Tam Lin (March 1, 1814)

“Tam Lin” is a ballad of the Scottish oral tradition. Walter Scott anthologized this version in his Minstrelsy of the Scottish Borders. Like many ballads, it is precisely situated in the real world: Carterhaugh lies at the confluence of the rivers Ettrick and Yarrow about a mile from Selkirk. This is near to Walter Scott’s home at Abbotsford, and even nearer to the estate Claire inherited from her grandmother, Sunderland Hall.

The motif of holding on to a person through all sorts of transformations has an obvious appeal for a romance writer:
Hold me fast, and fear me not,
I'll do you nae harm.

The structures and devices used in oral literature to aid the singer’s memory still have a powerful hold on our imagination, too:
Janet has kilted her green kirtle
A little aboon her knee,
And she has broded her yellow hair
A little aboon her bree,
And she's awa to Carterhaugh
As fast as she can hie.
This occurs three times in the ballad, giving the singer a moment to pause and consider before they continue. It’s like a hinge in the narration.

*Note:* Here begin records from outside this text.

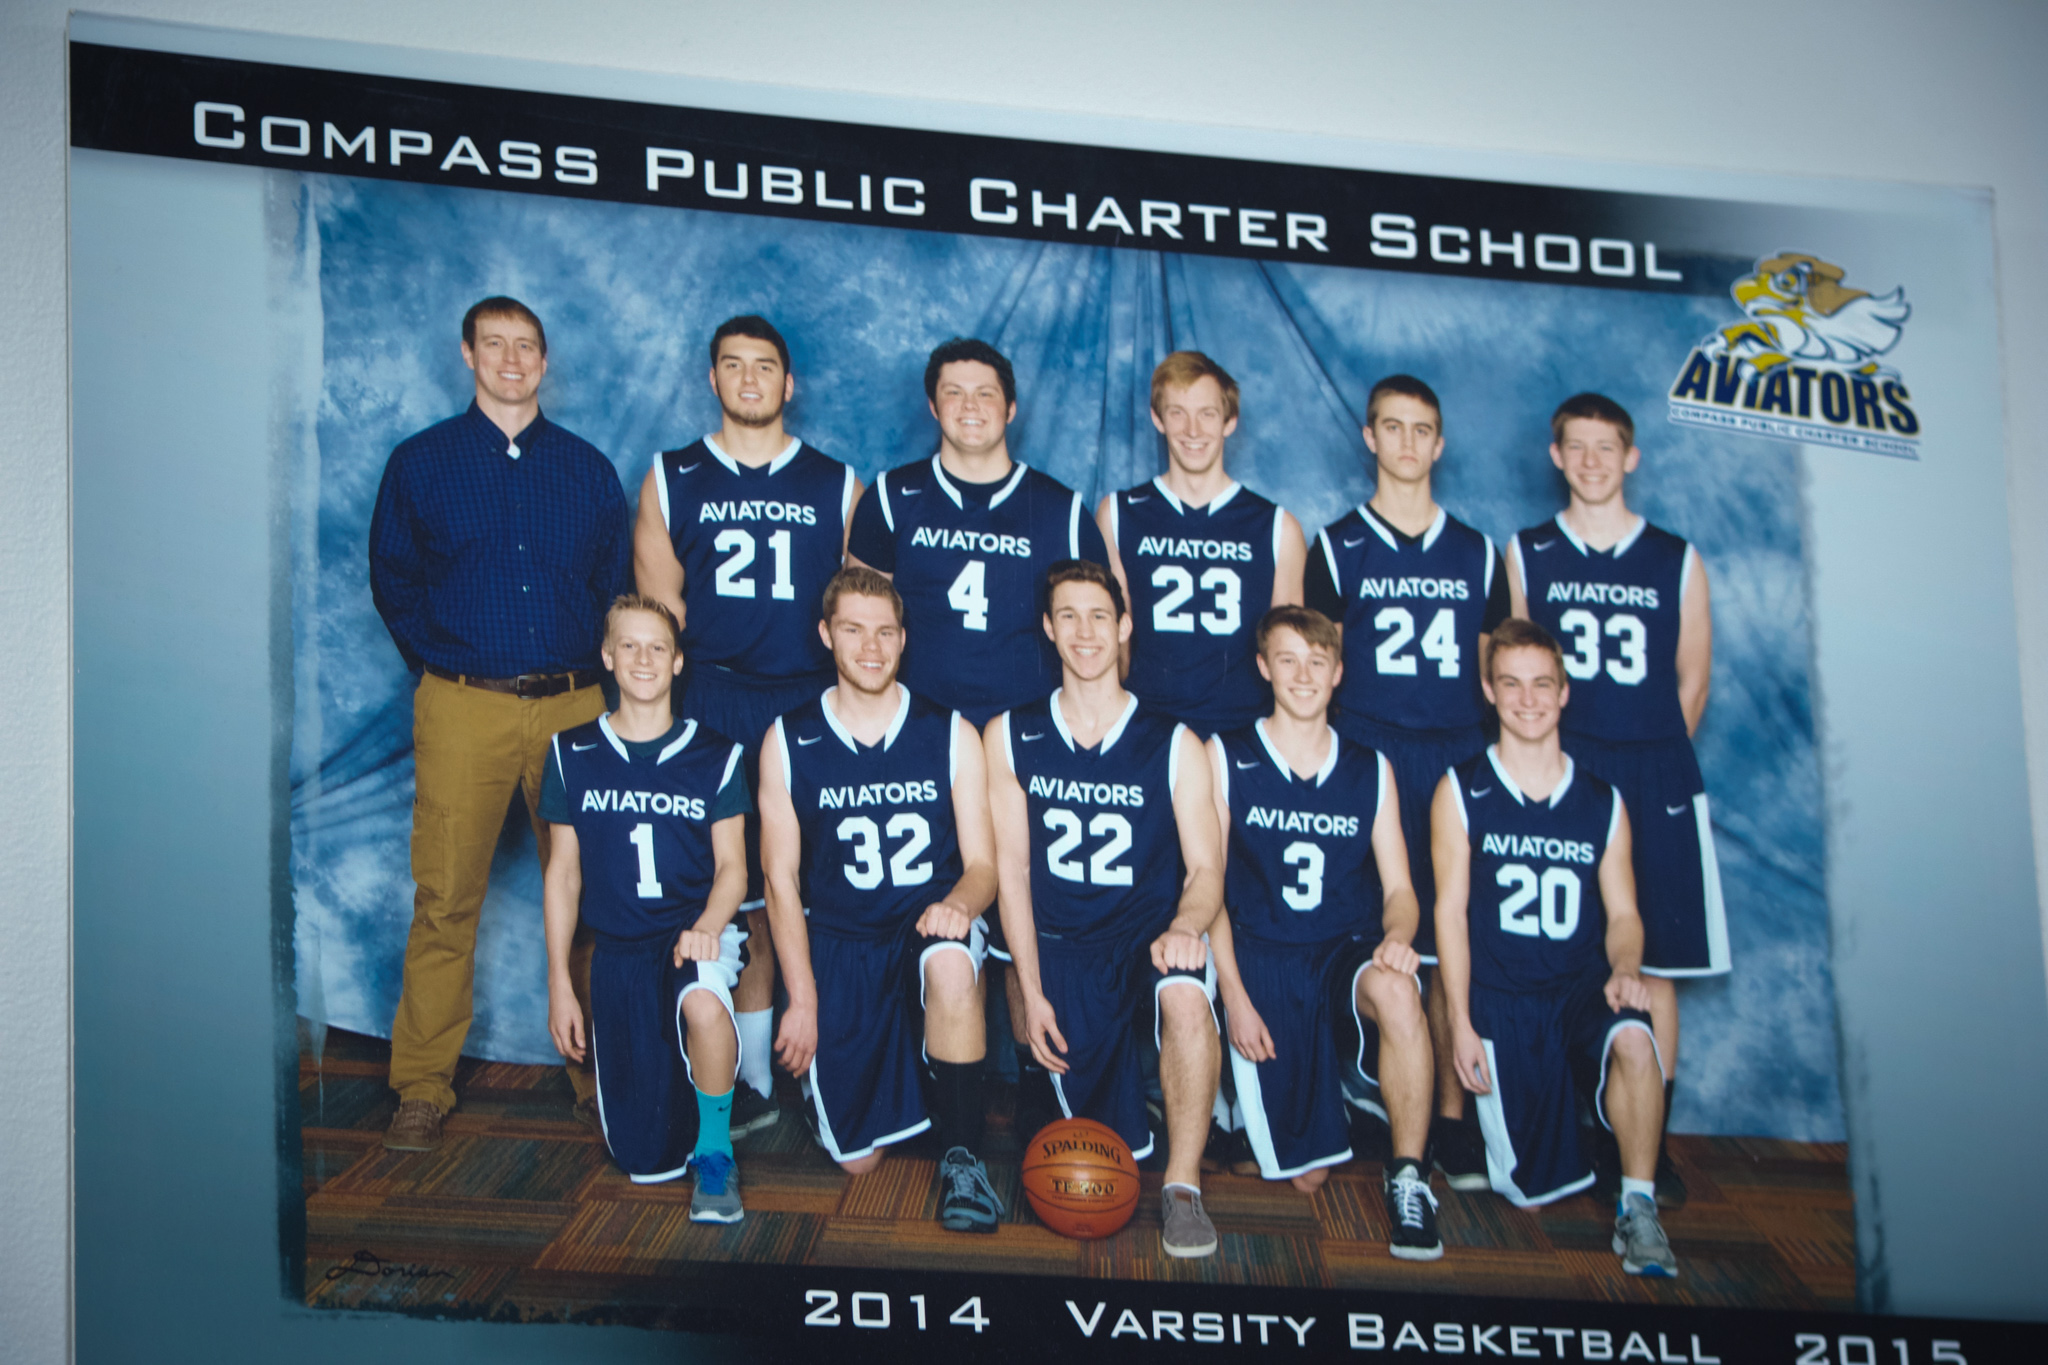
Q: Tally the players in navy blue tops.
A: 10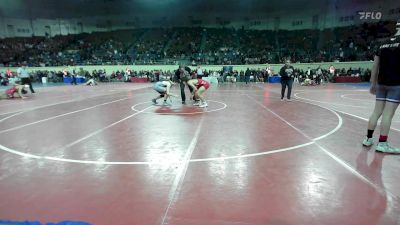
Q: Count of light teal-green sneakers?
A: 2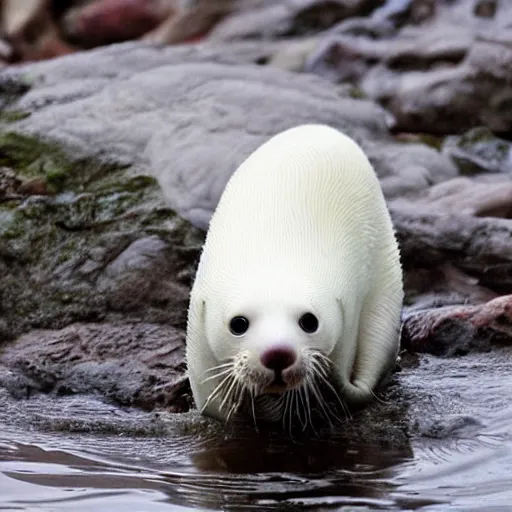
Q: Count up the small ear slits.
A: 2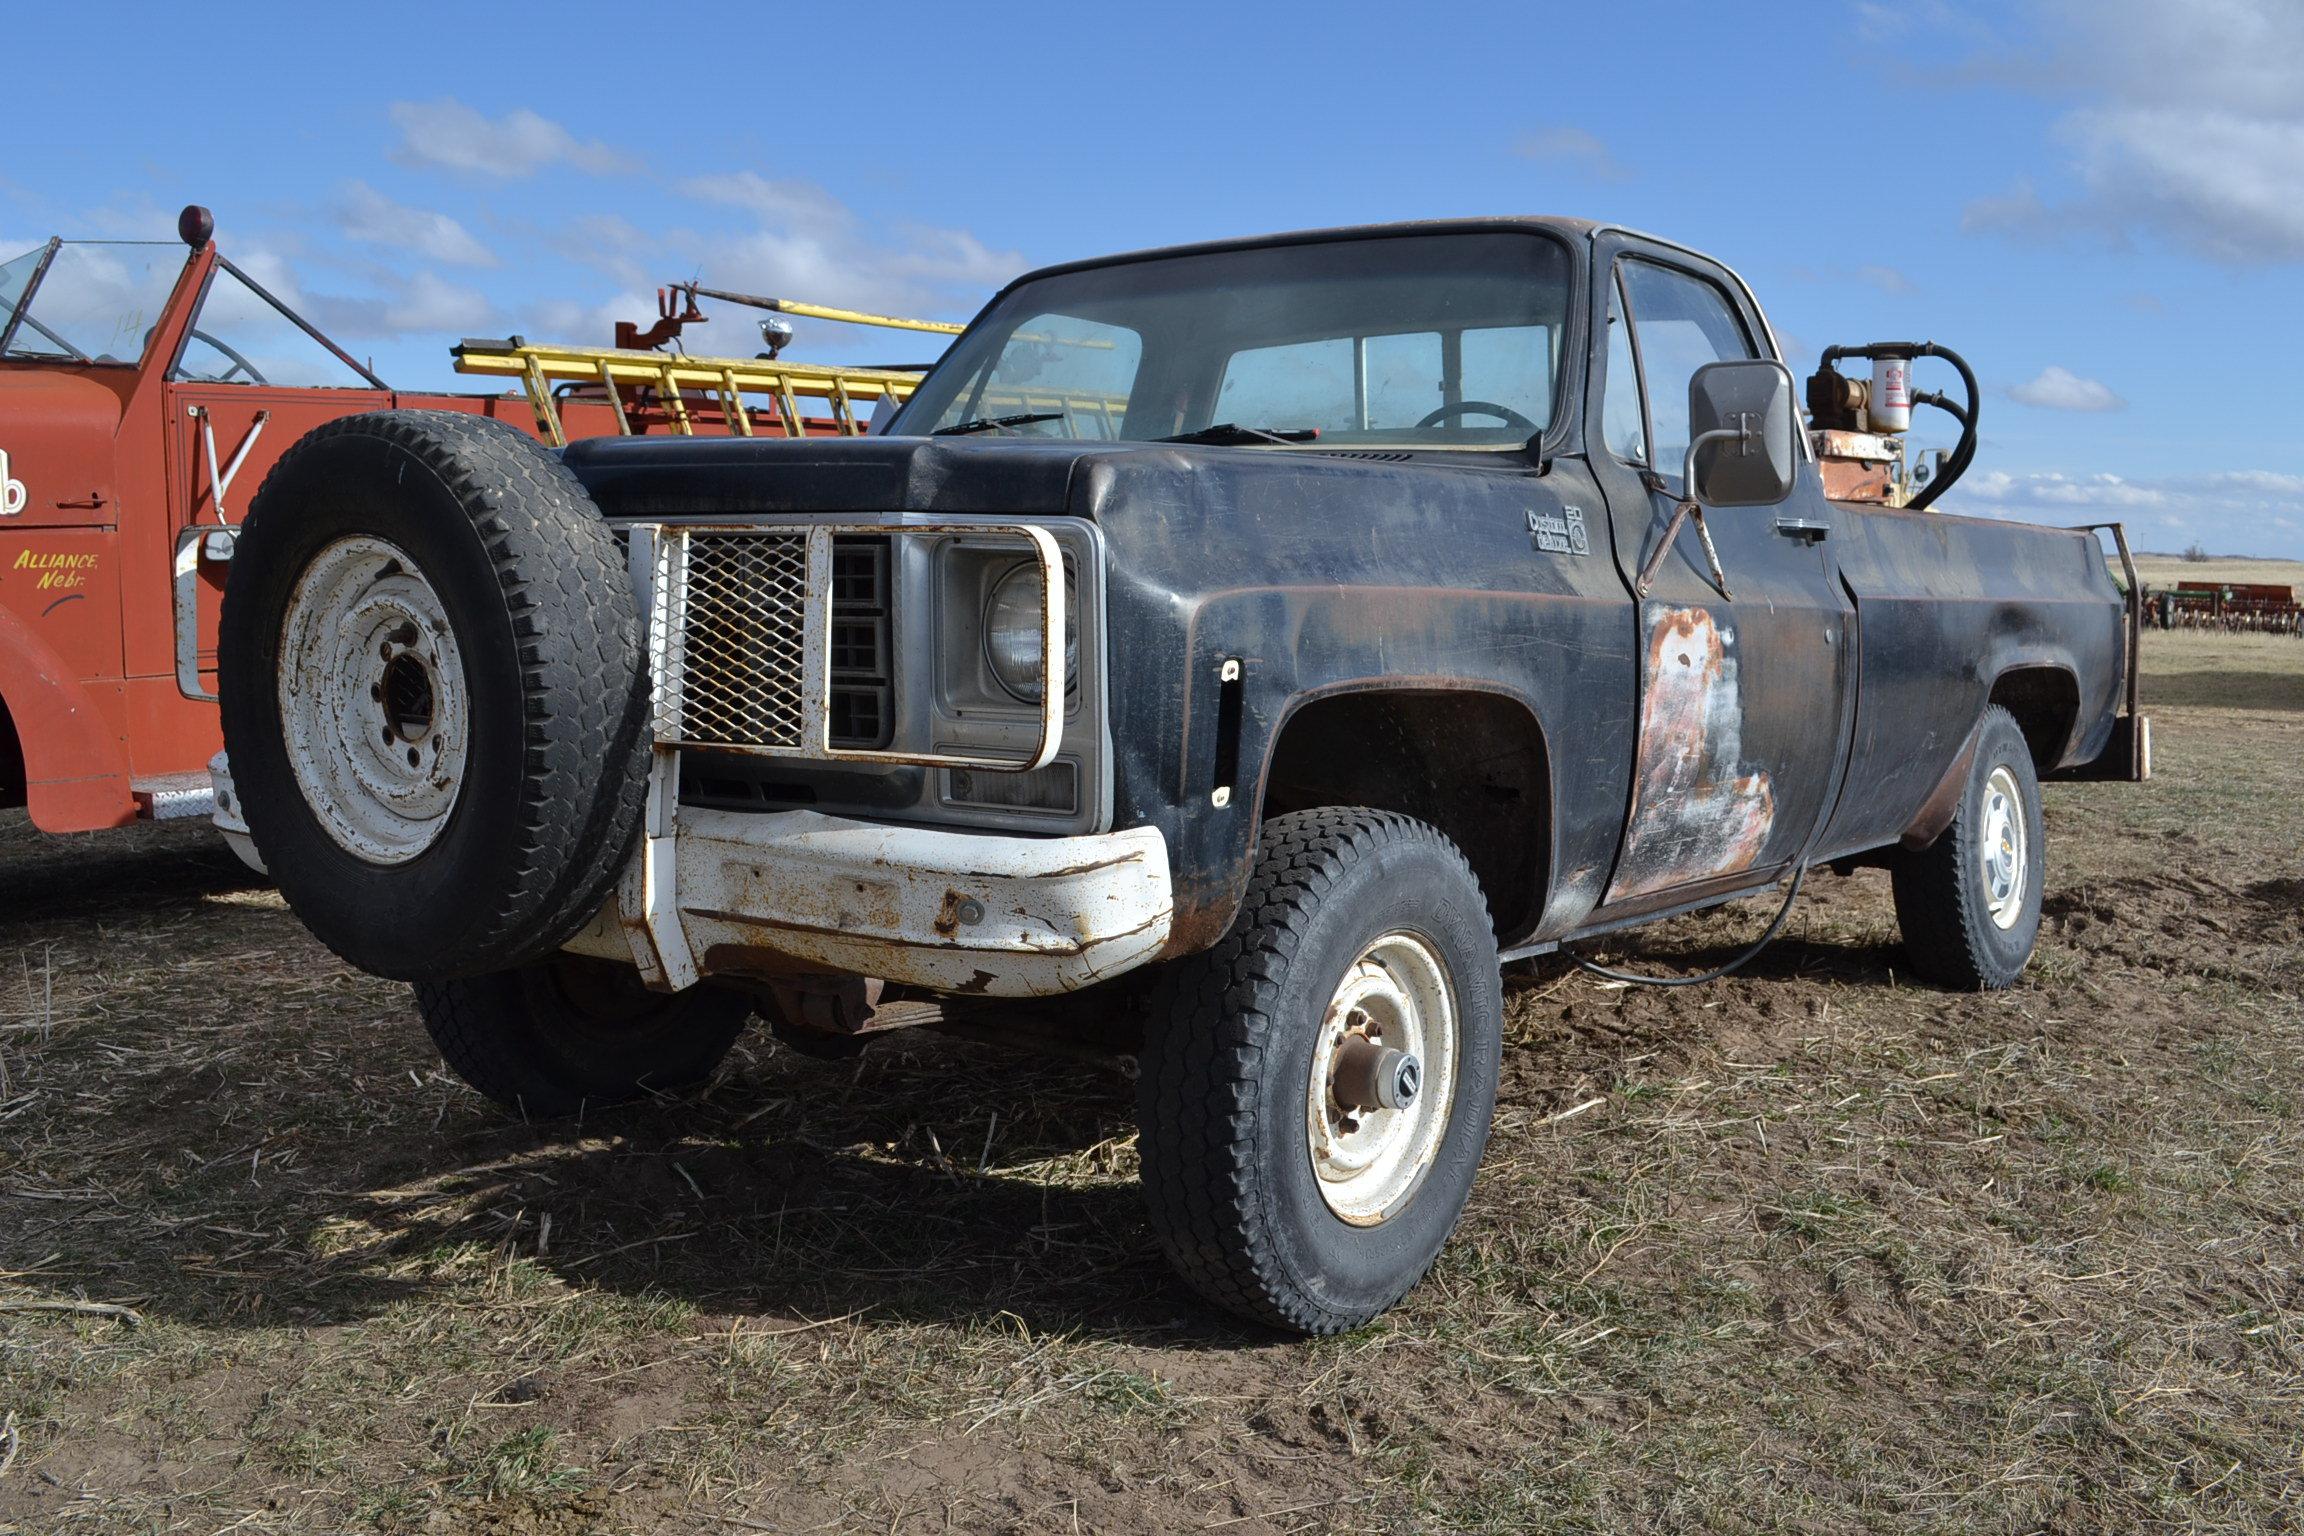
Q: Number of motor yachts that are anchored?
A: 0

Beautiful bits of description serve as props to memory, too, from individual phrases – the mirk and midnight hour, as green as glass, meek and mild – to an entire stanza:
The steed that my true love rides on
Is lighter than the wind,
Wi siller he is shod before,
Wi burning gowd behind.
Well, I reckon you can tell I’ve read David Buchan’s The Ballad and the Folk (1972)!

And there are moments of piercing sentiment, such as this one:
If my love were an earthly knight,
As he's an elfin grey,
I wad na gie my ain true-love
For nae lord that ye hae.
I did wonder whether this might give Justin pause as he sits there with Mr Baillie, at the bottom of the steps, listening in on the Lammond girls’ singing. The idea that Claire might not have wanted to marry him because she’s in love with someone else doesn’t seem to have occurred to him – but then, it wouldn’t. He’s well able to imagine that she has other things to worry about, that love is not everything, even to a woman, whatever Byron (‘Tis woman’s whole existence) may have to say about it.